The American weapons are stored in Army depots from Oregon to Maryland,
and Boise-based Washington Group has contracts to destroy nearly 70
percent of them. WGI also has a contract to dismantle the former Soviet
Union´s arsenal of intercontinental ballistic missiles in Ukraine and
Russia.

“This makes a real contribution to the world, and we feel very good
about it,” said Ambrose Schwallie, president of Washington Group´s
defense unit.

A ’nice niche’

The destruction work has also helped the company´s bottom line.

In the first nine months of 2002 the company´s defense business unit,
which includes the chemical weapons destruction work, has become a major
part of the company´s revenue, contributing more than $400 million.

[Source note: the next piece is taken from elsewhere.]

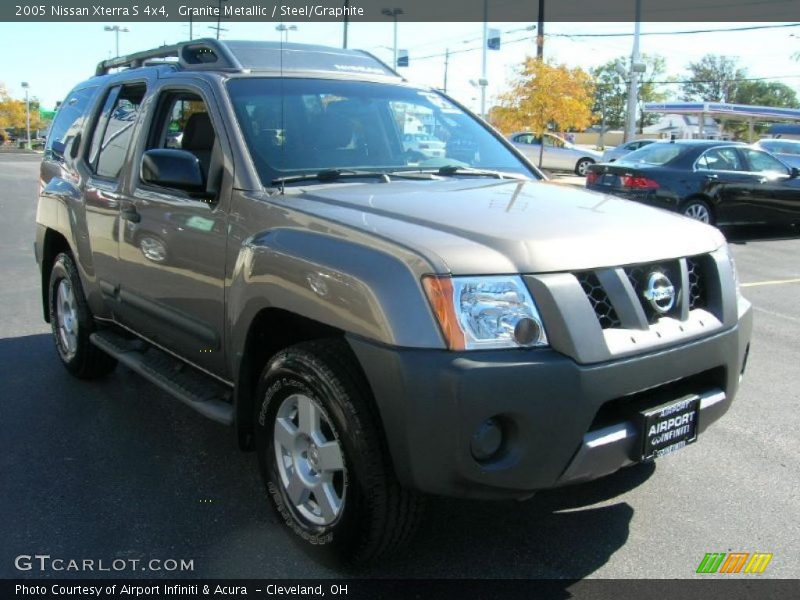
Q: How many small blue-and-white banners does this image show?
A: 2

“We have done a lot better then I ever thought we would,” Schwallie
said. “We´ve grown tremendously and exceeded all (expected) revenues.”

Analysts say the focus on chemical weapons destruction will continue to
provide a solid source of revenue.

“They´ve carved out a nice niche for themselves,” said John Rogers, an
analyst with D.A. Davidson in Portland.

Rogers, who doesn´t own Washington Group stock and whose company doesn´t
have a banking relationship with Washington Group, said the chemical
weapons work is a great business to be in because of the long-term
nature of the contracts and because the work isn´t sensitive to
“economic ups and downs.”

The combined value of all of Washington Group´s long term contracts that
stretch out nearly a decade is about $4 billion.

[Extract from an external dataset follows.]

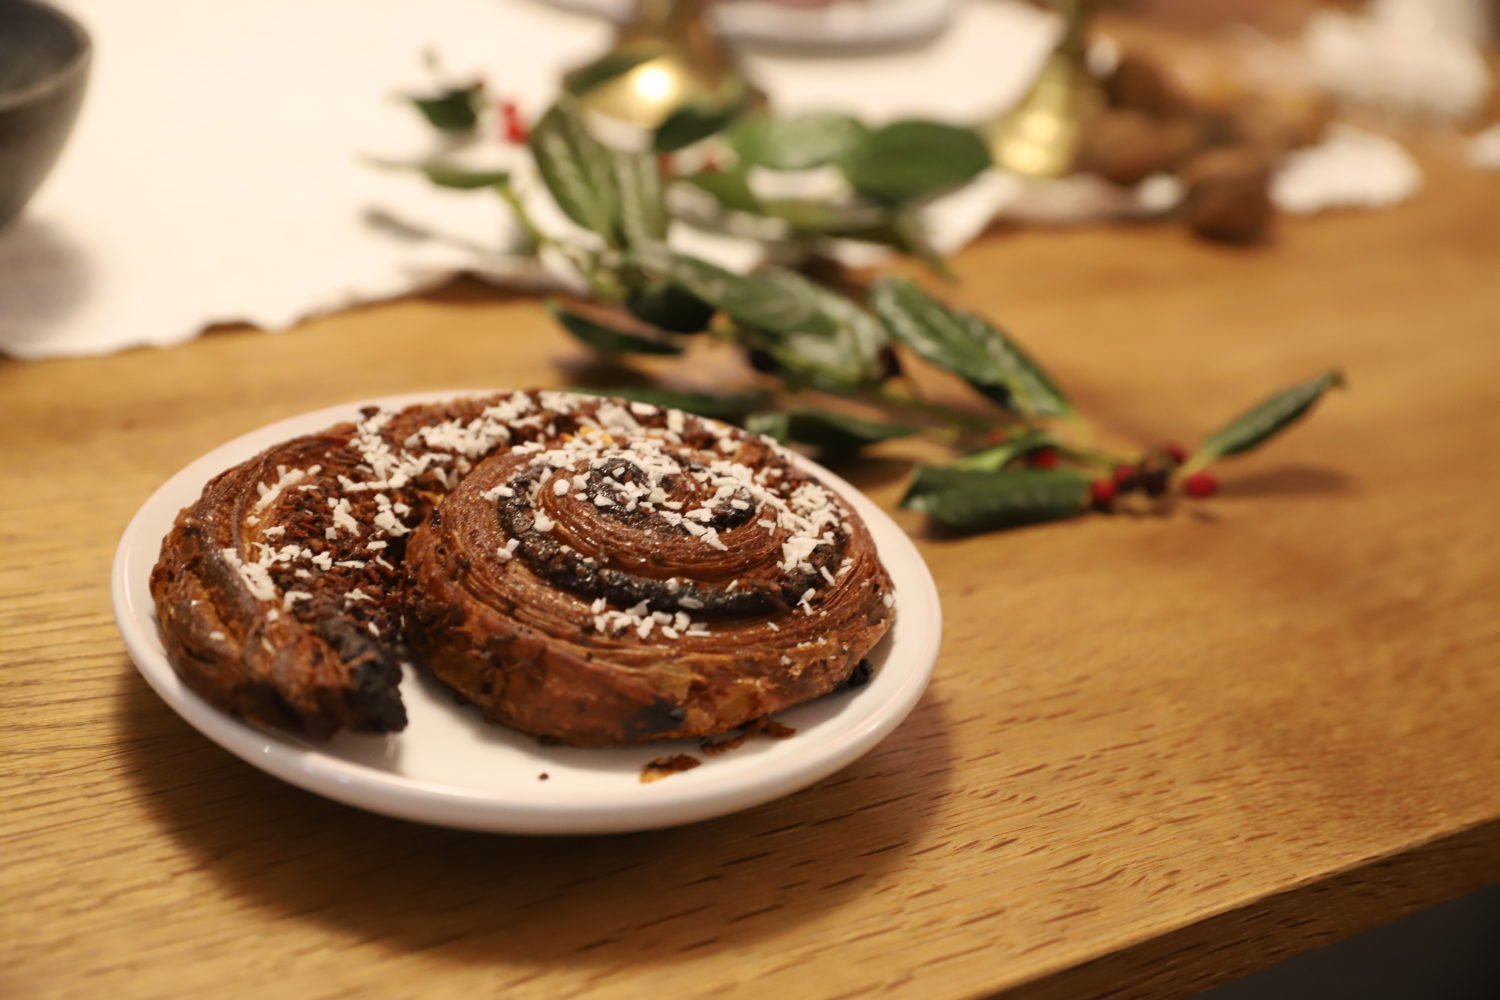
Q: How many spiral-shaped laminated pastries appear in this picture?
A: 1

The Boise-based company is now destroying thousands of tons of chemical
weapons including everything from mustard agent, which was used in World
War I, to sarin agent, the kind of gas that killed a dozen people and
injured thousands in 1995 when a doomsday cult unleashed it in a
Japanese subway.

During the 1940s through the late ´60s, while in an arms race with the
Soviet Union, the U.S. military built massive stockpiles of chemical
weapons.

American production of chemical weapons ended during President Richard
Nixon´s administration, but it wasn´t until the early ´90s that
countries around the world agreed to start destroying the weapons they
had stockpiled.

At one time more than 30,000 tons of chemical weapons were stockpiled at
eight Army depots across the U.S. and on the Johnson Atoll in the
Pacific Ocean. Of those eight depots, Washington Group has
responsibility or joint-responsibility to destroy weapons at five —
amounting to about 70 percent of the Army´s stockpile.